When the size of species pool is very large, the number of communities is very large, and/or the number of new eCDFs is very large, the calculation might take time if it is conducted sequentially (doParallel = FALSE, default). A user could save time by setting doParallel = TURE to conduct parallel computation. However, the parallel backends available will be system-specific. The parallel computation in this function depends on foreach function and %dopar% operator in R's foreach package. Refer to ?foreach::foreach and ?parallel for more details.Besides the wrapper function computeFEE, the FEEr package includes the following functions, which are called in the computeFEE function or are relevant to biodiversity measurement.
communityMST.
Minimum spanning tree (MST) plays an important role in calculating the FEE index. MST characterizes the species' distribution of a community in trait space. Its branch lengths are used to calculate FEE$_0$ (refer to Zhang et al. 2021 for details). The communityMST function returns branch lengths of MST for a community:r
# MST branch lengths of comm1, with and without species abundance considered
br1a <- communityMST(d_comm[1,], d_trait)

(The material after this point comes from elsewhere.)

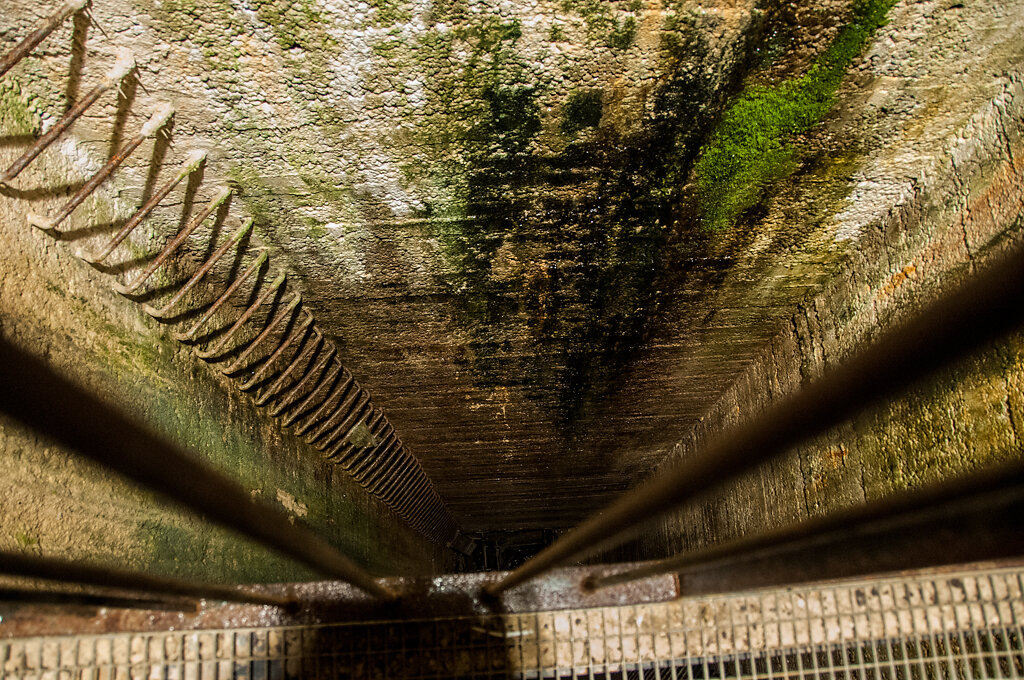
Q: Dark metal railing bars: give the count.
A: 4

br1b <- communityMST(d_comm[1,], d_trait, abundWeighted = FALSE)
rbind(br1a,br1b)
computeNSP.
As shown in the example at the beginning, this function returns species richness of communities.
FEE0_eCDF.
Using a null model approach, this function builds the eCDF of FEE$_0$ by calculating FEE$_0$ of a large number of null communities. These null communities all share the same species richness, trait space, and species pool (or distribution of trait values). If pool_traits is not provided (default), the null models are generated under the assumption of no prior knowledge about the trait values (species traits of null models are sampled from the uniform distribution). If pool_traits is specified, the null models are generated by randomly sampling species from the pool.
r
# build the eCDF for the case of 4 species in 2D trait space
ecdf_sp4a <- FEE0_eCDF(4, 2) # no prior knowledge of trait values
ecdf_sp4b <- FEE0_eCDF(4, 2, pool_traits = d_trait) # species pool is specified
FEE$_0$'s eCDF is served as a bridge to translate a raw FEE$_0$ metric into FEE index:
r
# comm2 and comm3 have 4 species, so use them to illustrate the calculation
fee0 <- fee1b$FEE0 # FEE0 of comm2 and comm3, see "fee1b" above
cbind(FEE0 = fee0, FEEa = ecdf_sp4a(fee0), FEEb = ecdf_sp4b(fee0))
par(mfrow = c(1,2), mar = c(2.8, 2.8, 0.2, 0.2), mgp = c(1.8,0.5,0))
plot(ecdf_sp4a, xlab = "FEE0", ylab = "FEEa", main = "", pch = ".")
points(fee0, ecdf_sp4a(fee0), pch = 19)
plot(ecdf_sp4b, xlab = "FEE0", ylab = "FEEb", main = "", pch = ".")
points(fee0, ecdf_sp4b(fee0), pch = 19)
fee1b
It is worth pointing out that the outputs of FEEa and FEEb values might not be exactly same as the above ones. This is because when running the FEE0_eCDF function, the factor of randomness in building null models could result in slightly different eCDFs every time.
Aditya Gaydhani participated in the early-stage development of this package.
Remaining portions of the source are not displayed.